Ann Arbor (Informed Comment) – The past 8 years are the hottest on record. So concludes The UN’s World Meteorological Organization. In 2022, the average surface temperature of the earth was 1.15 degrees C. [2.07 degrees F.] higher than the average surface temperature of the earth in 1850-1900. So this is the eighth year in a row that average annual temperatures have been at least 1 degree C. [1.8 degrees F.] higher than the average in the late nineteenth century
That finding is alarming because the average surface temperature of the earth includes the oceans and Antarctica and the Himalayan mountains, i.e. freezing cold surfaces. So if the temperature has gone up 2F in 120 years it means even those places have heated up a bit, and it takes an enormous amount of extra energy to heat them. Extra energy, beyond what the earth routinely gets from the sun (which contrary to popular opinion does not vary that much over time). The source of this truly massive amount of extra energy is greenhouse gases in the atmosphere like carbon dioxide and methane, which trap more of the sun’s heat on earth rather than letting it radiate out into space as it used to do.
So 2022 was one of the hottest years for which we had mercury thermometers to measure temperature, beginning around 1880. It was so hot despite a cooling La Niña event.
This is what the temperature series looks like from 1880 to the present, according to NASA:
This graph is based a little differently than the WMO announcement, taking the average world temperature in 1950 as a baseline. You can see that the late nineteenth century was well below that baseline. But the past 8 years have been horrifyingly above it.
But the Intergovernmental Panel on Climate Change last year updated eminent climate scientist Michael Mann’s “Hockey Stick” graph. We have only been able directly to observe temperatures for a couple hundred years and it is only from the mid- to late 19th century that there were enough people recording temperatures around the world with mercury thermometers that you can meaningfully amalgamate the figures and reliably estimate average earth temperatures.

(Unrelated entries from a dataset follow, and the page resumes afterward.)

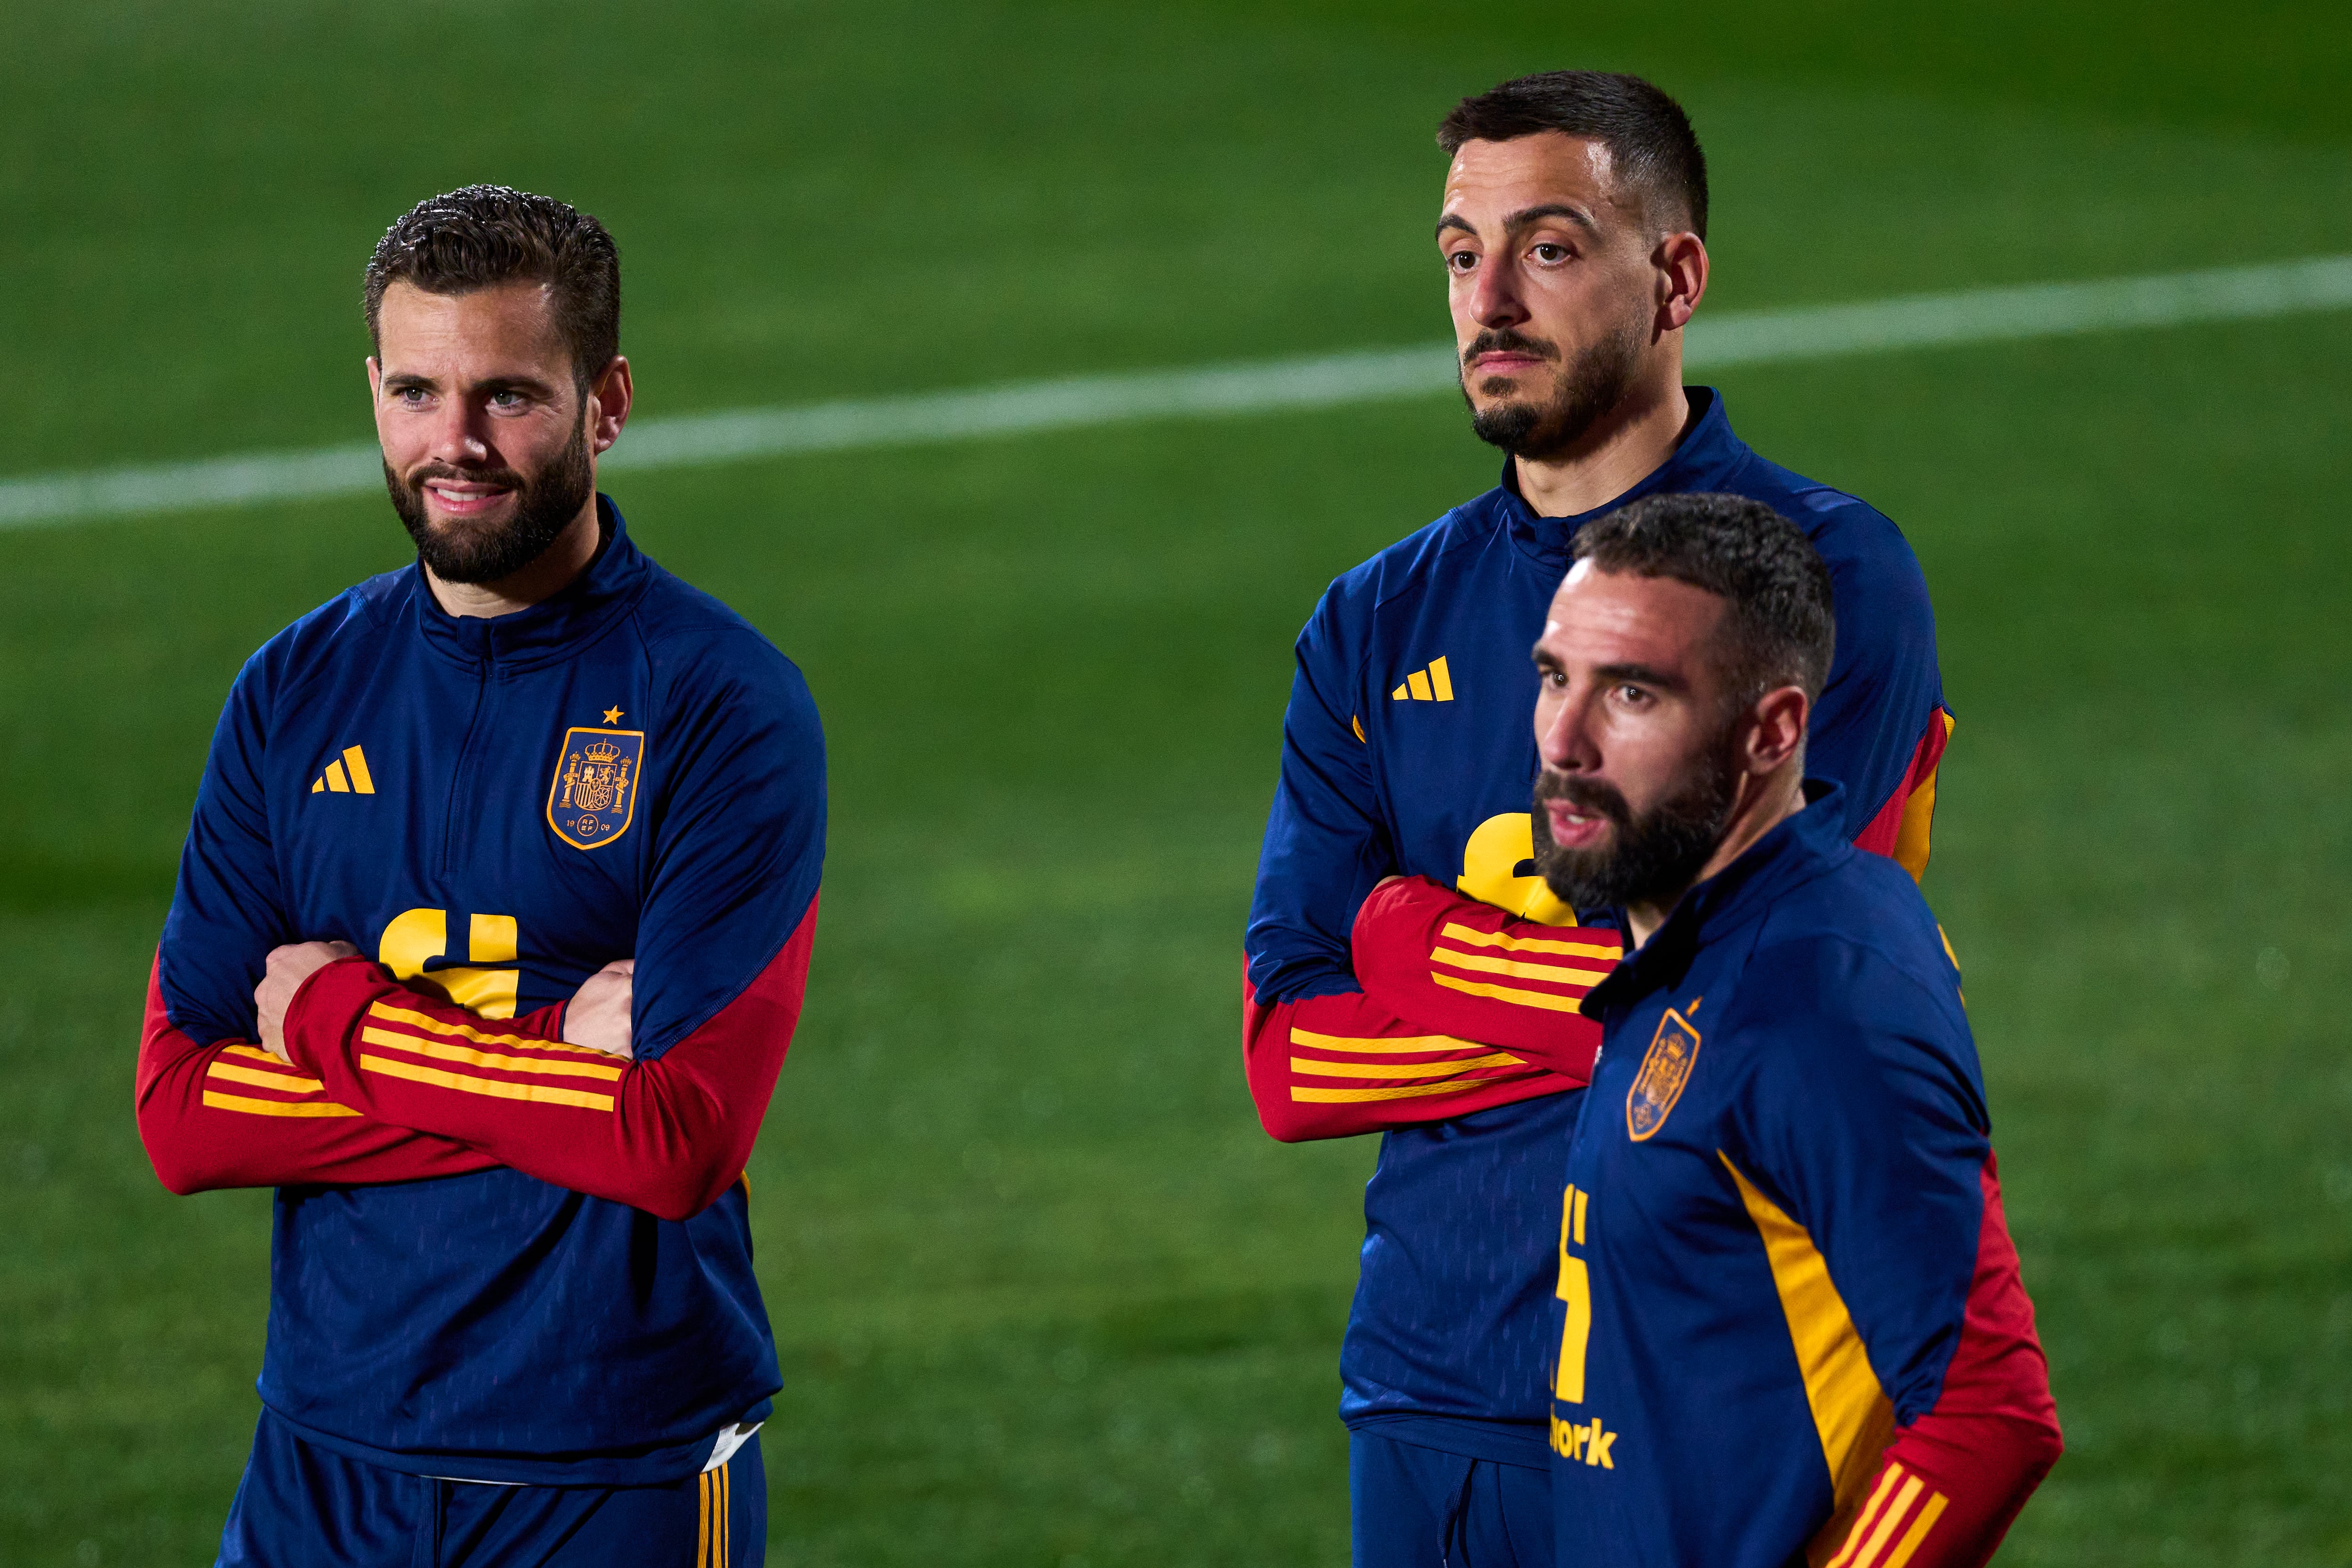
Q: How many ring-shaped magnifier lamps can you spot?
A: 0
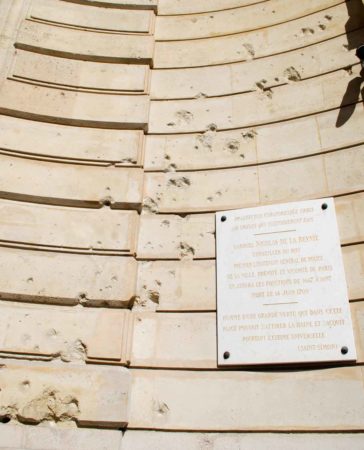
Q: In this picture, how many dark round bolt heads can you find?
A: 4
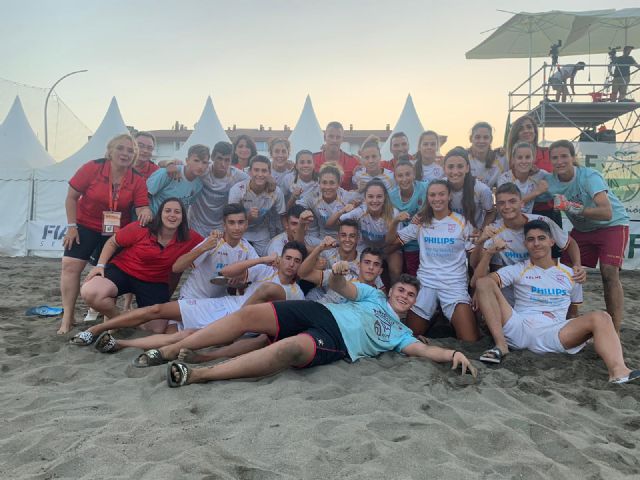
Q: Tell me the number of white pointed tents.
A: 5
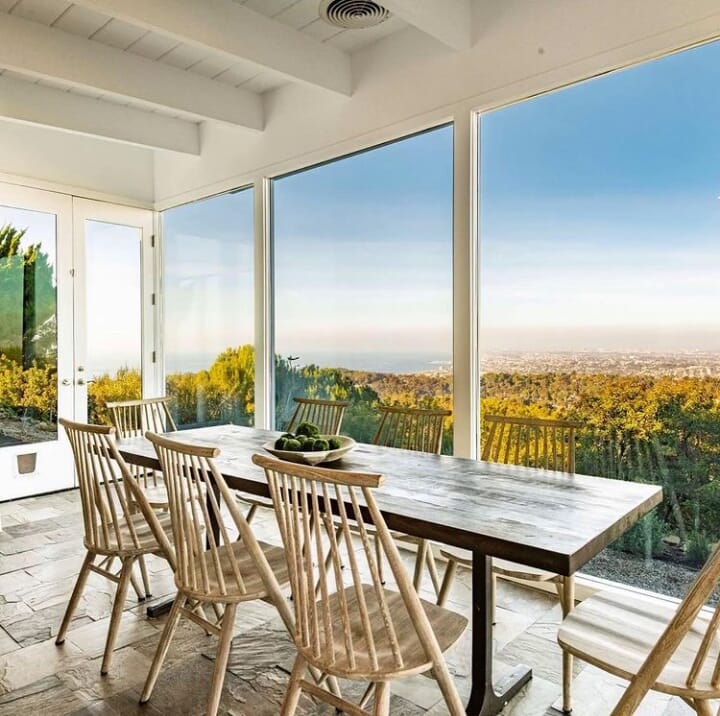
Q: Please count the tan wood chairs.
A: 8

But scientists have various proxies for knowing how hot or cold the earth was before 1800. For one thing, the amount of carbon dioxide in the atmosphere tells you a lot about temperatures, and that can be known from tiny seashells that absorbed CO2. Scientists also can look at ice cores from the Arctic, e.g. So if you estimate temperatures going back to the time of Christ, the graph looks like this:
h/t IPCC 6th Assessment Report.
Dude, whoa.
We are seriously changing our world, and not in a good way.
This steady boiling of the earth by our driving gasoline cars and burning coal and gas to heat buildings and make electricity is causing Twilight Zone events to pile up faster than we can even keep up with. In 2022 a mega-flood submerged a third of Pakistan and the Horn of Africa was desiccated by a long-term drought.
The WMO warns that only half the world’s 194 countries even have any contingency plans for extreme weather disasters, which are rapidly increasing in frequency and severity.
Not only that, but Europe had torrid weather for Christmas and New Year. I grew up in Europe, and I don’t remember it being warm at that time of year. Heck, I don’t remember it being warm in early June when my parents thought swimming lessons in Orleans would be a good idea and when I was turning practically blue and shivering. I always thought Vernon Duke and Yip Harburg, who wrote the song “April in Paris” in 1932, must never have been to Paris in April, which I remembered as a rainy, gloomy, chilly month there. Now my Parisian friends say it is actually nice, which goes to show that over the course of a century sometimes your mistakes get posthumously corrected by fate.
But if it goes to 120 degrees F. in the shade in Paris in April, then Vernon and Yip will have had only a fleeting victory.